_Provided material_
========
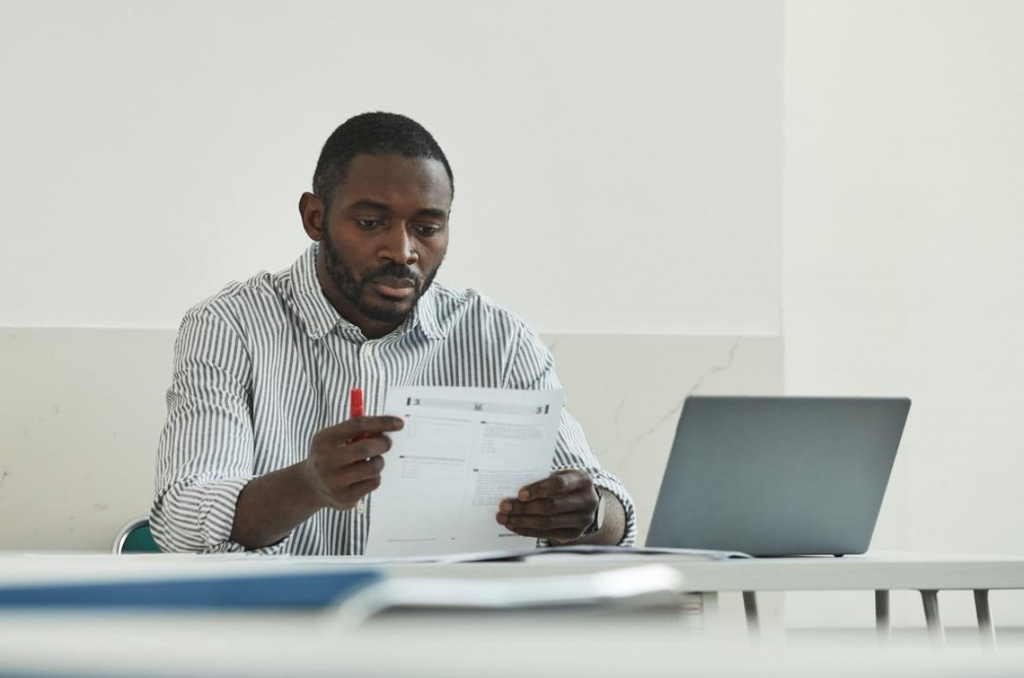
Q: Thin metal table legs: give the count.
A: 4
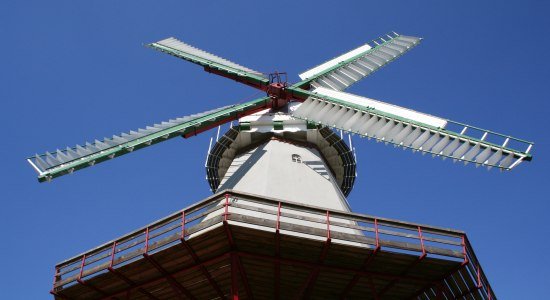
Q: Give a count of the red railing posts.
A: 13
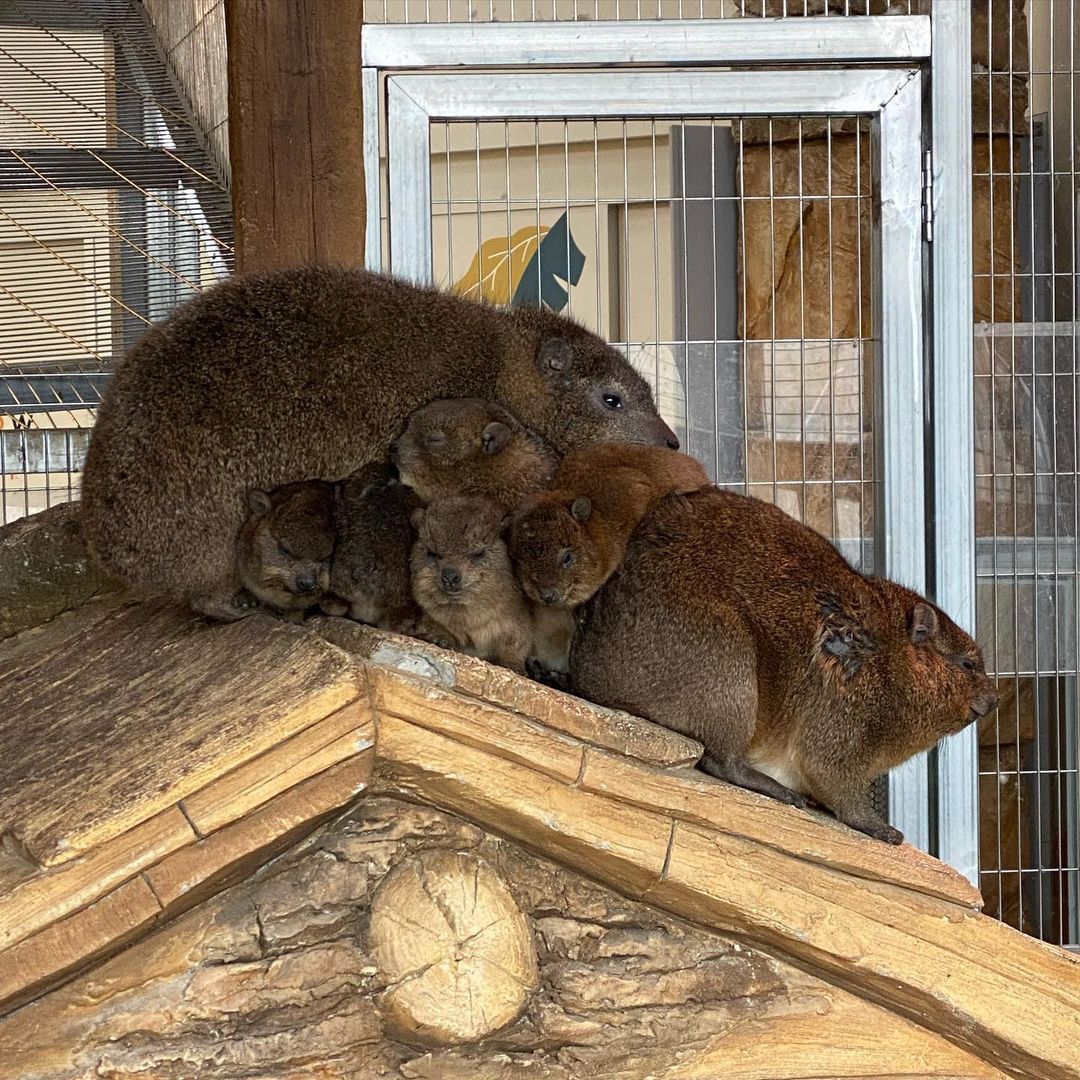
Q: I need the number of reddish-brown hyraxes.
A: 2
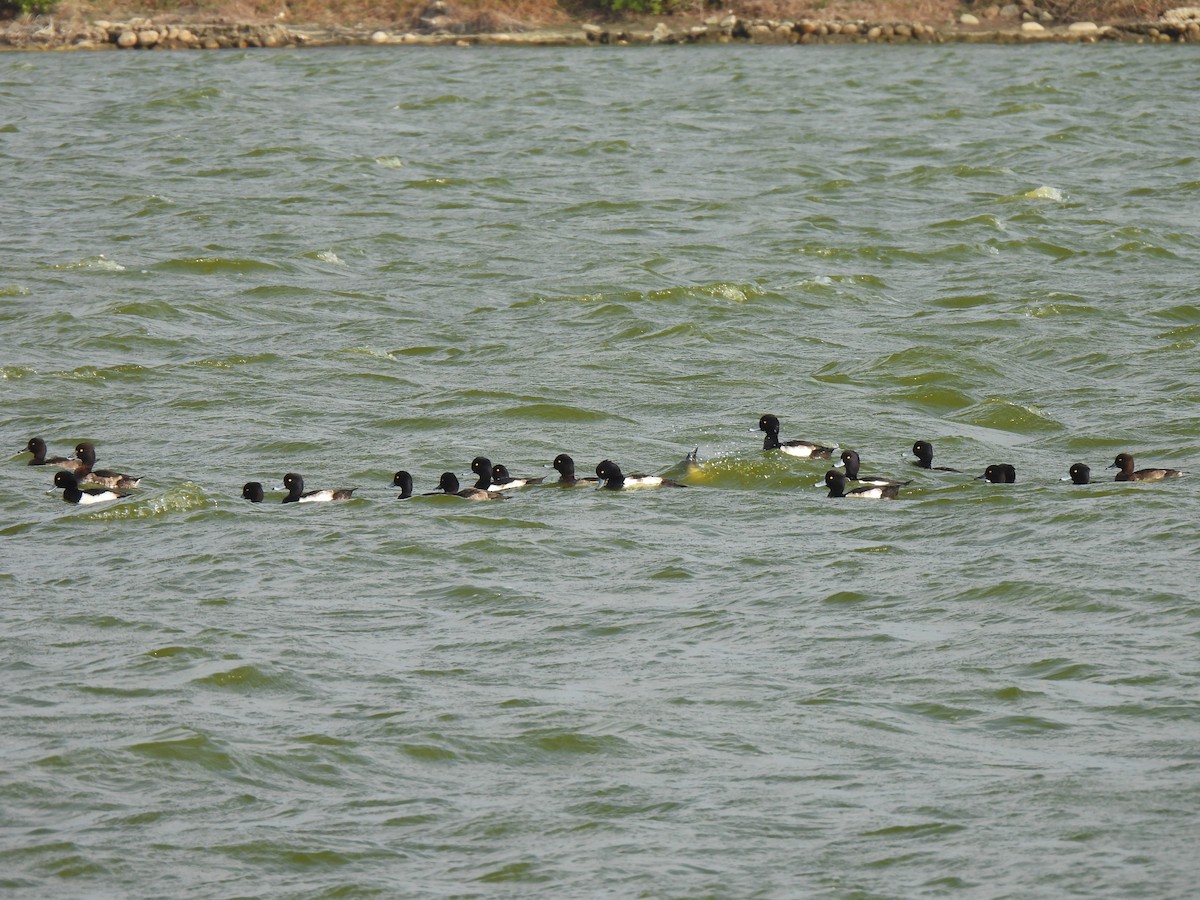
========
_Activity_
With the images excluded, output every record verbatim.

_Response area_
Q: Thin metal table legs: give the count.
A: 4
Q: Give a count of the red railing posts.
A: 13
Q: I need the number of reddish-brown hyraxes.
A: 2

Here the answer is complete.